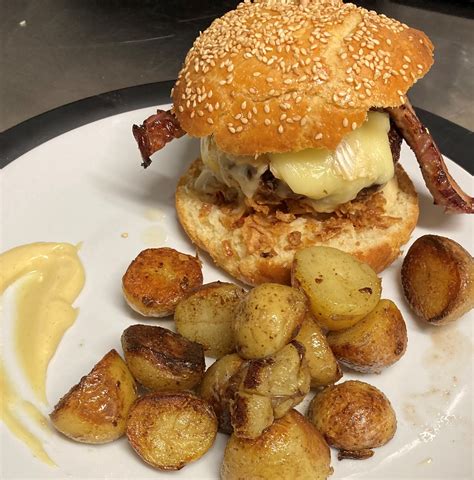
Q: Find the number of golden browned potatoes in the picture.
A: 14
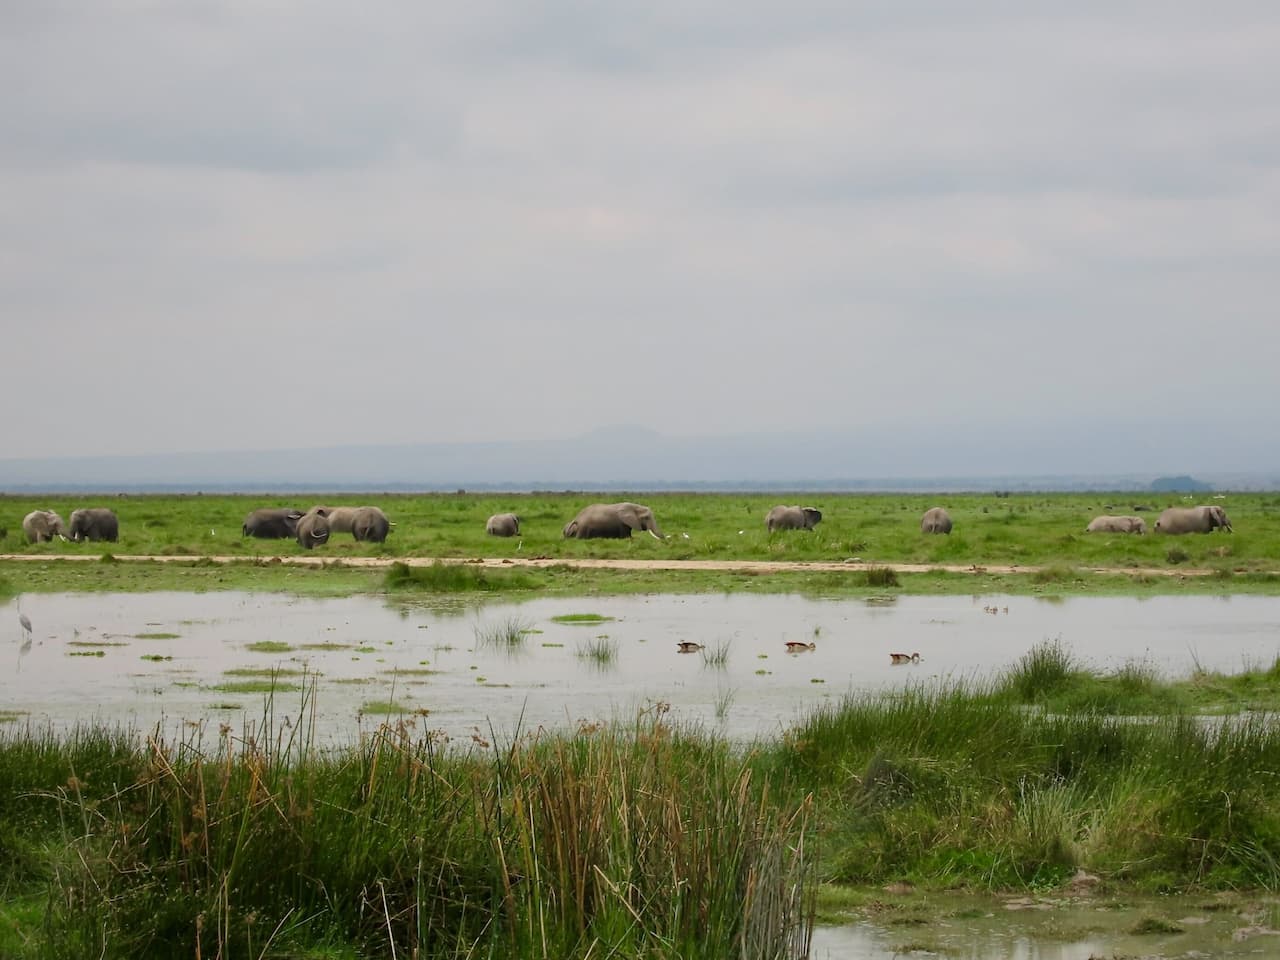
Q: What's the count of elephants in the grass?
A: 12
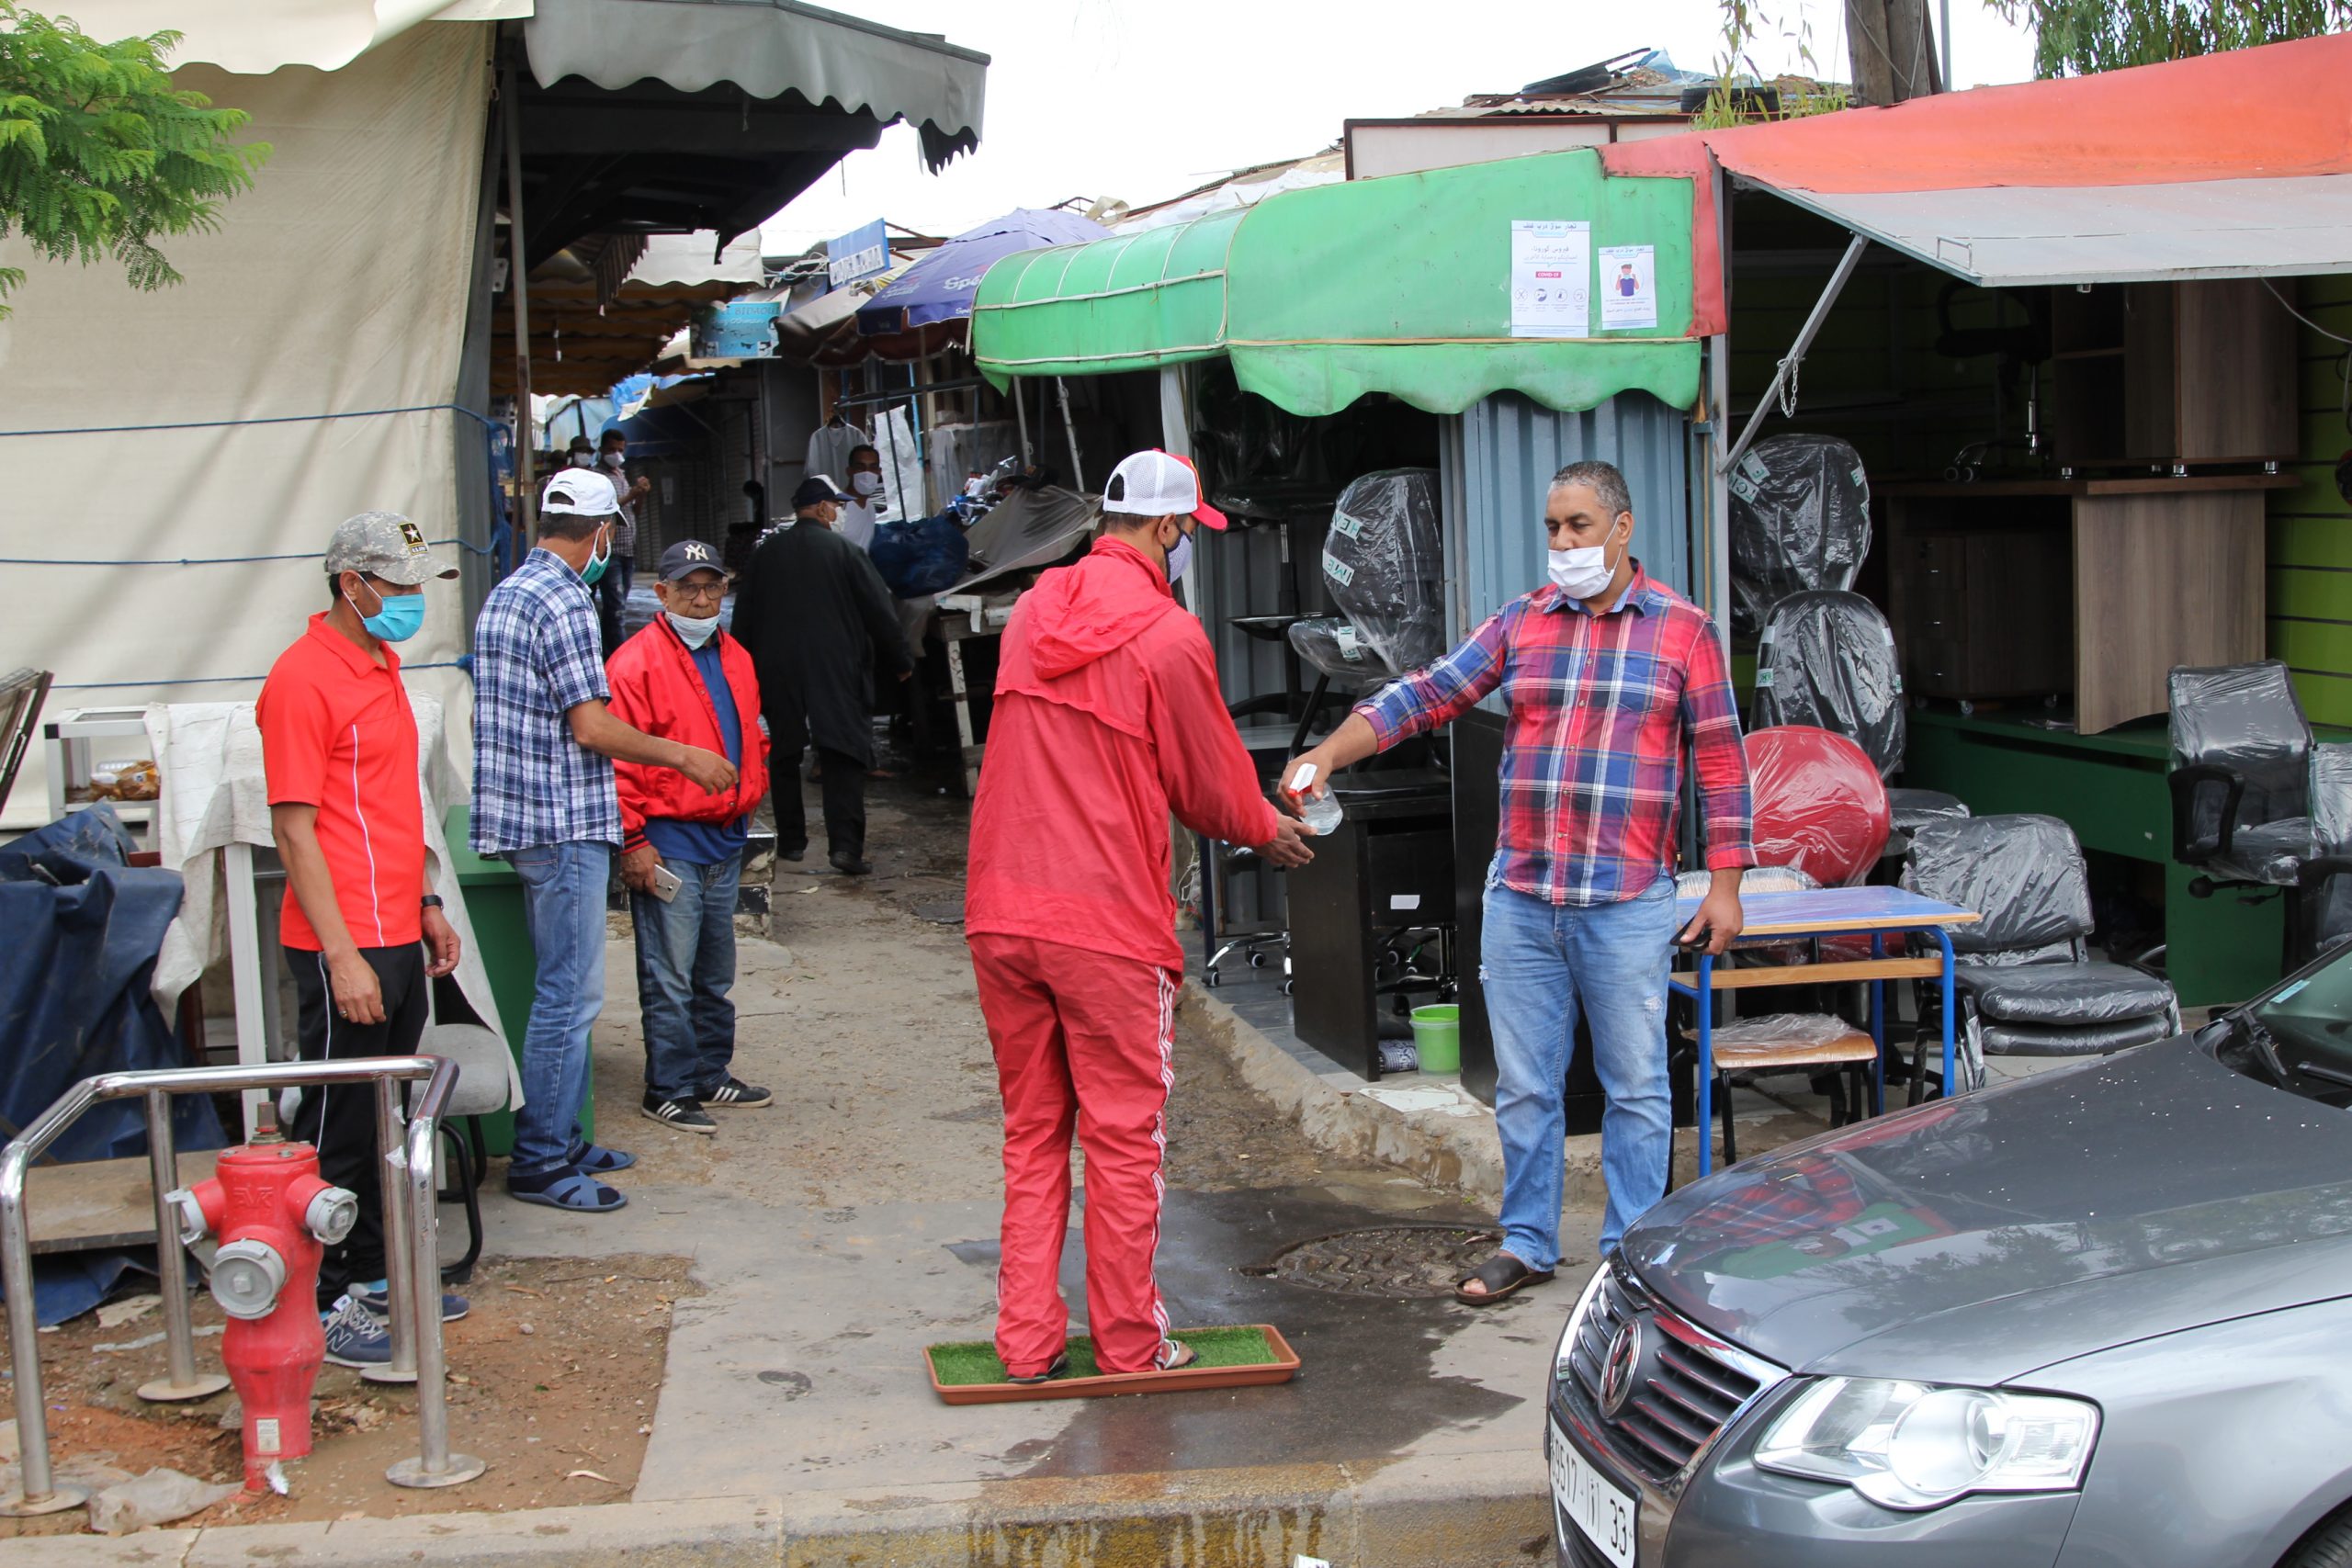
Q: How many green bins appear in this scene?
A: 1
+---+
_Task instructions:_ Your reply should repeat the entries above exactly, leaving the pictures out.

_Exercise response:_
Q: Find the number of golden browned potatoes in the picture.
A: 14
Q: What's the count of elephants in the grass?
A: 12
Q: How many green bins appear in this scene?
A: 1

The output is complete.